Installing Zipline: So installing zipline via pip is slightly more involved than the average Python package, which you can read more about in the Install Guide.

If you were to use conda, which is the recommended package manager for installing zipline on Windows, you can install the latest zipline master using conda install -c quantopian/label/ci zipline.

Ingesting Data: In regards to zipline ingest, the default data bundle is the quandl bundle (was formerly quantopian-quandl, docs should be updated in the next release), in which you need a quandl API key to properly ingest, seen here in the Data Bundles Guide.

You can also run zipline ingest -b quantopian-quandl, which is a mirror of the quandl WIKI dataset that Quantopian provides, with the data in the formats that zipline expects. You don't need to pass the API key arg for that.

Python Versions: We only build conda packages for Py27 and Py35, and don't yet have support for Py36.

jengelman commented 6 years ago

Following the instructions, I tried installing using conda, and got the following conflict:

$ conda install -c Quantopian zipline

Fetching package metadata ...............
Solving package specifications: .

UnsatisfiableError: The following specifications were found to be in conflict:
  - python 3.6*
  - zipline -> bcolz >=0.12.1,<1 -> numpy 1.10* -> python 2.7*

Does zipline not support python 3.6, or is there a way to change the required version of numpy here?

freddiev4 commented 6 years ago

Good question (edited my previous answer above). We don't yet have conda packages built for Python 3.6; if you create a Python 3.5 conda env it should work.

jengelman commented 6 years ago

I created a py3.5 conda env, successfully installed zipline from conda, and got the original error "can't decode btye" error again.

edit: tried running both the jupyter notebook and example script directly from python, and got "No module named zipline" for both, so guess installation wasn't successful, despite being able to call zipline from the command line. might be a path issue somewhere?

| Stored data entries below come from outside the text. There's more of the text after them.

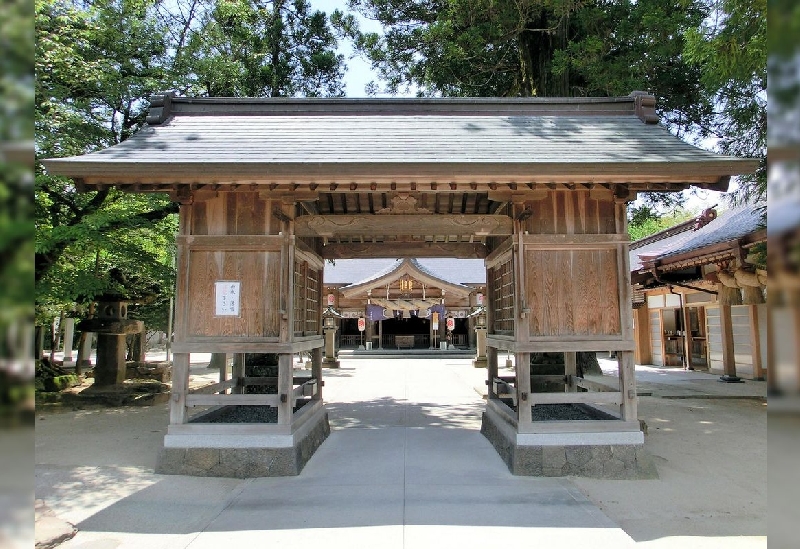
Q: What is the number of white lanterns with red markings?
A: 4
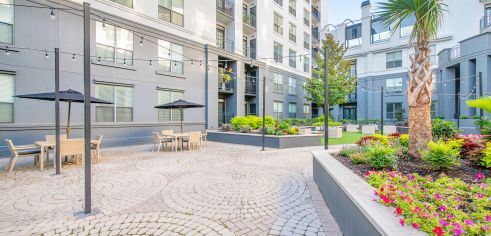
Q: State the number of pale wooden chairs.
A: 8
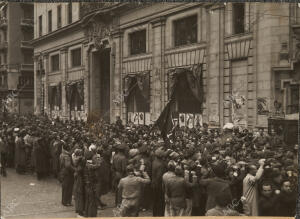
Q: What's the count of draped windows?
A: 4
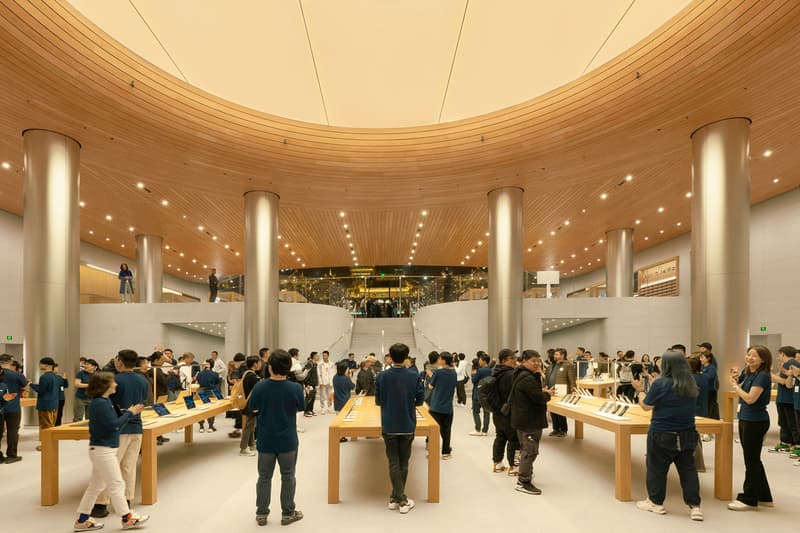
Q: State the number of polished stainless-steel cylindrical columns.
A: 6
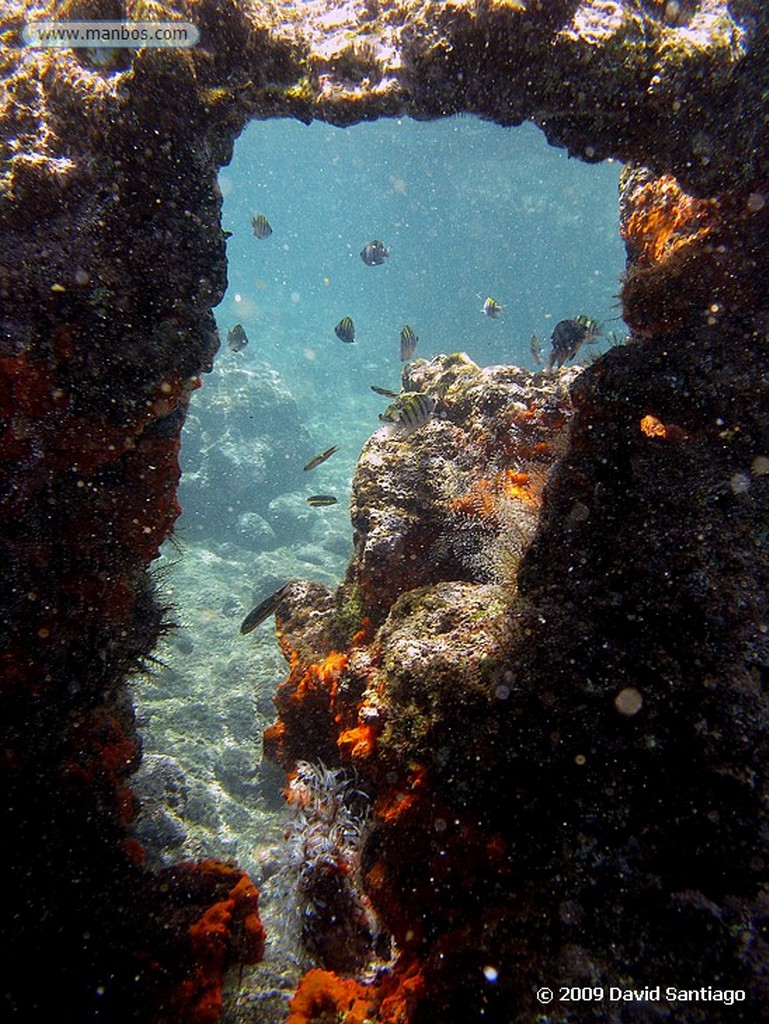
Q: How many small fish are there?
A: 14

freddiev4 commented 6 years ago

Interesting. So if you've installed via conda, in a Py35 env, and the latest master doesn't work for you and zipline 1.1.1 doesn't work, then I'm thinking #2031 should be the fix. However, I'm still able to run the command I pasted earlier without any issues; so it's a bit strange. Will have to do some more inspection.

If you'd like to test out that #2031 branch, there are Development Guidelines on how to get everything set up.

Otherwise, I'm thinking just wait for that PR to get merged. I don't have access to a Windows machine currently but I also don't think it has anything to do with that b/c there's #2029 (which looks like they're using a non-Windows OS).

freddiev4 commented 6 years ago

It's possible there's a path issue, after seeing your edit. Not entirely certain of that.

jengelman commented 6 years ago

Built the #2031 branch and running zipline from the command line worked. Tried importing zipline within python, and got this:

No module named 'zipline.utils.calendars._calendar_helpers

freddiev4 commented 6 years ago

We recently did a release of zipline. You can see the release notes here Feel free to update to 1.2.0 with either:

pip install -U zipline

or

conda update zipline -c quantopian

If there are any problems, please reopen this or open a new issue 🙂